What this task involves — Omit the pictures found among the records and print everything else exactly as it stands.

▼

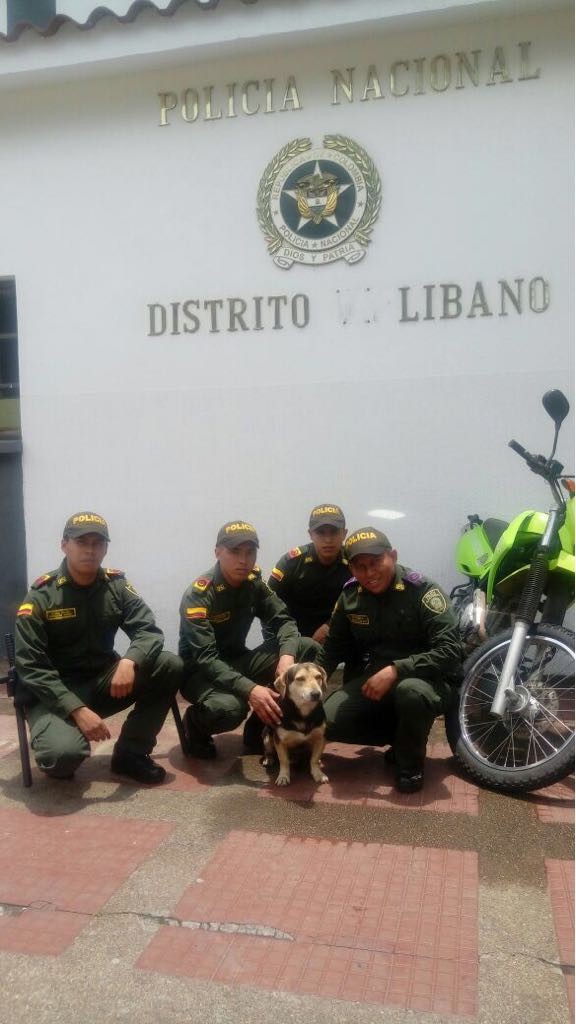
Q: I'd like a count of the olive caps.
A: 4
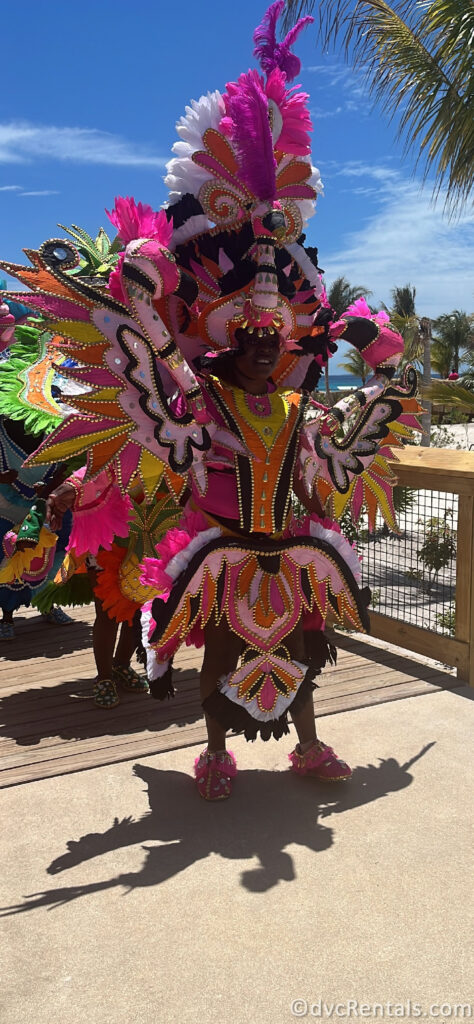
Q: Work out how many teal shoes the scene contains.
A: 2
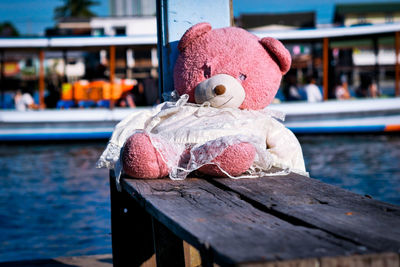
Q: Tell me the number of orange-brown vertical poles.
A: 4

▲

Solution for this task —
Q: I'd like a count of the olive caps.
A: 4
Q: Work out how many teal shoes the scene contains.
A: 2
Q: Tell me the number of orange-brown vertical poles.
A: 4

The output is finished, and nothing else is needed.